Esse termo aparece cada vez mais e faz algum sentido para essas culturas e para áreas médias ou grandes, porque não deixando de fazer uma agricultura com alguma intensificação cultural, usa a produção integrada, suportando tudo na agricultura de precisão. A este nível, a agricultura sustentável é cada vez mais uma agricultura tecnológica. Cada vez há mais informação: previsões meteorológicas, teor de humidade no solo e de matéria orgânica, imagens de satélite etc., mas isso obriga a que o agricultor tenha também cada vez mais formação ou se rodeie de colaboradores mais especializados para poderem interpretar a tempo e integrar todos esses dados.

Esta situação cria oportunidades para pequenas empresas de consultoria ou para o reforço do papel das Organizações de Produtores para, além do acompanhamento dos trabalhos de campo que já fazem, prestarem também estes serviços aos seus associados.

Por isso, digo que a agroecologia [que privilegia a conservação do solo e o aumento do teor de matéria orgânica] e a agricultura de precisão vão ser a base da agricultura do futuro, porque o entendimento dos ecossistemas silvestres e do seu relacionamento com os sistemas agrários; e a utilização da agricultura de precisão na melhoria do uso dos recursos naturais, dos fatores de produção e na eficiência em geral, vão ser fundamentais para a agricultura do futuro.

E com a tendência global de descida dos preços destas commodities (cereais, etc.), esta informação é fundamental para reduzir o uso dos fatores de produção, mas também da água…
São fundamentais e a eficiência no uso da água é outro fator fulcral na agricultura sustentável. A água vai ser o problema do futuro na agricultura portuguesa, porque temos o melhor clima do mundo para férias mas não é tão favorável assim para a maior parte das culturas: quando faz mais calor e as culturas mais evapotranspiram, ou seja, perdem mais água, não chove e há pouca ou nenhuma água disponível. Onde há água porque foi retida em barragens, faz-se agricultura, mas como cada vez vai chover menos, também aí haverá menos água disponível para a agricultura, uma vez que a prioridade será a água para consumo das populações, além de que grande parte da nossa água vem de Espanha e eles também vão ter dificuldades.

Por isso, agora, e não daqui a 20 anos quando já não houver água, o agricultor tem de regar de forma eficiente, poupando água e custos (da água, e da eletricidade ou gasóleo).

O primeiro mestrado Foi o primeiro mestrado em Agricultura Sustentável que surgiu em Portugal e tem funcionado consecutivamente desde o ano letivo 2007-2008, “uns anos com menos alunos e outros com mais. Este ano tivemos muita procura, talvez porque tanto a sustentabilidade com a agricultura estão na ordem do dia”, considera o coordenador do mestrado, adiantando “e há cada vez mais empresas a procurarem os mestres do nosso curso”.

O plano de estudos sofreu algumas alterações em 2012 “de forma a adaptá-lo às temáticas mais atuais: introduzimos unidades curriculares de Produção Integrada Vegetal e PI Animal; uma unidade de Modo de Produção Biológica e outra de Agroecologia e incluímos a Agricultura de Precisão numa unidade curricular que se chama Inovação Tecnológica, que aborda também outros temas, e temos ainda unidades de Auditoria e Controlo Ambiental”, afirma Francisco Mondragão-Rodrigues. “Temos também unidades de Uso e Conservação de Solo, Rega e Gestão da Água e Gestão Florestal Sustentável.”

O ciclo de estudos encontra-se dividido num curso de especialização constituído por um conjunto de 12 unidades curriculares obrigatórias (um ano letivo) e um estágio/projeto/dissertação (um ano letivo), funcionando em horário pós-laboral à sexta-feira à tarde e ao sábado.
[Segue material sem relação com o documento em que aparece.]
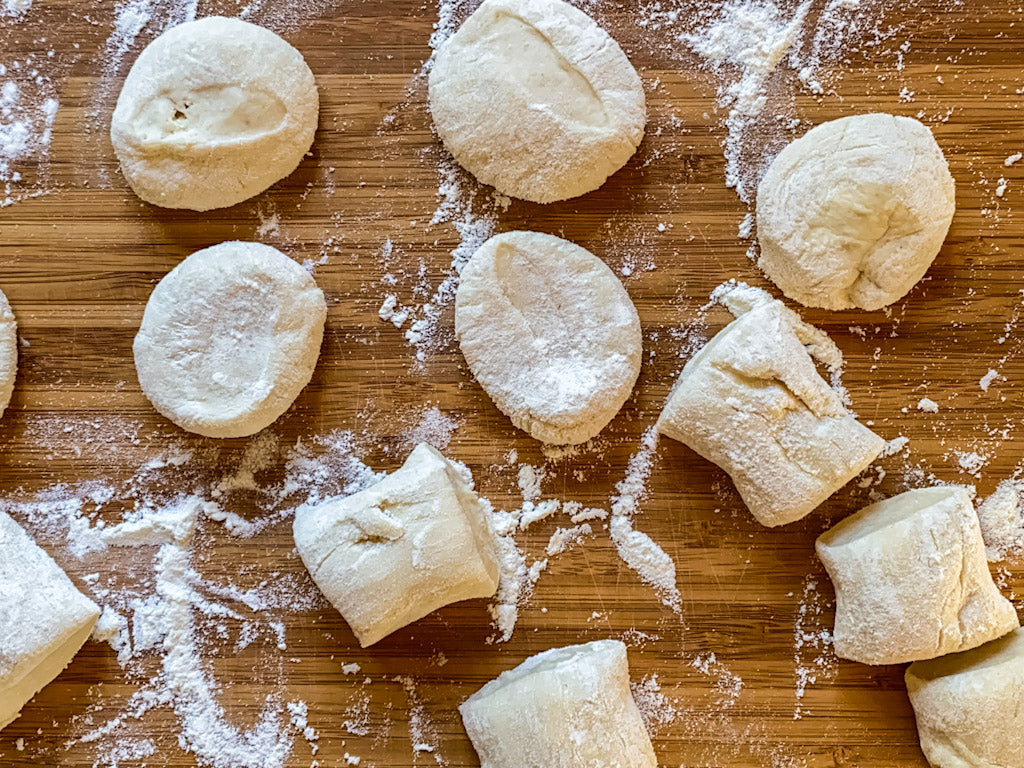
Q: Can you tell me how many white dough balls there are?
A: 12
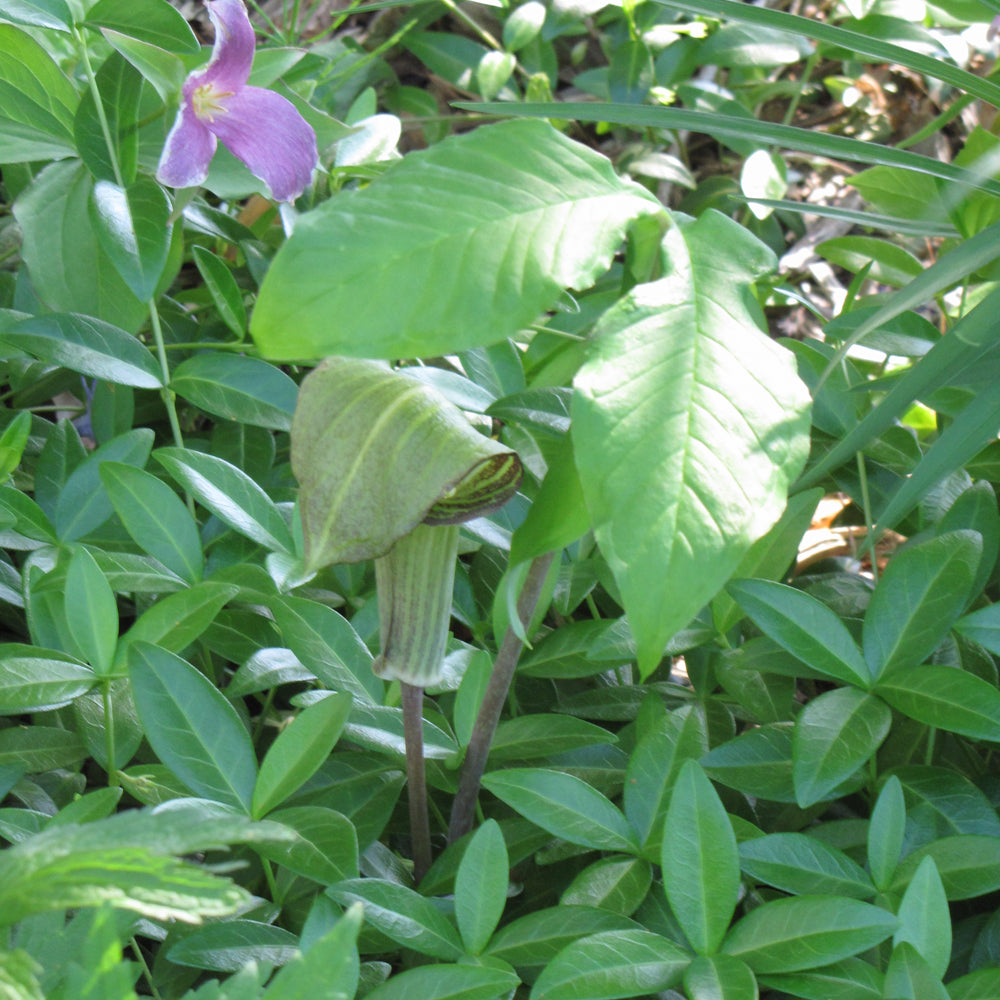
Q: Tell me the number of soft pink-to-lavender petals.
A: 3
Como a Agência de Avaliação e Acreditação do Ensino Superior (A3ES) vai avaliar o curso em 2021, “estamos a preparar nova atualização dos conteúdos programáticos para refletir de forma mais clara a Agenda 2030 das Nações Unidas, nomeadamente os Objetivos do Desenvolvimento Sustentável (ODS), e também as duas estratégias na União Europeia – From Farm to Fork e a Estratégia para a Biodiversidade”, adianta o professor.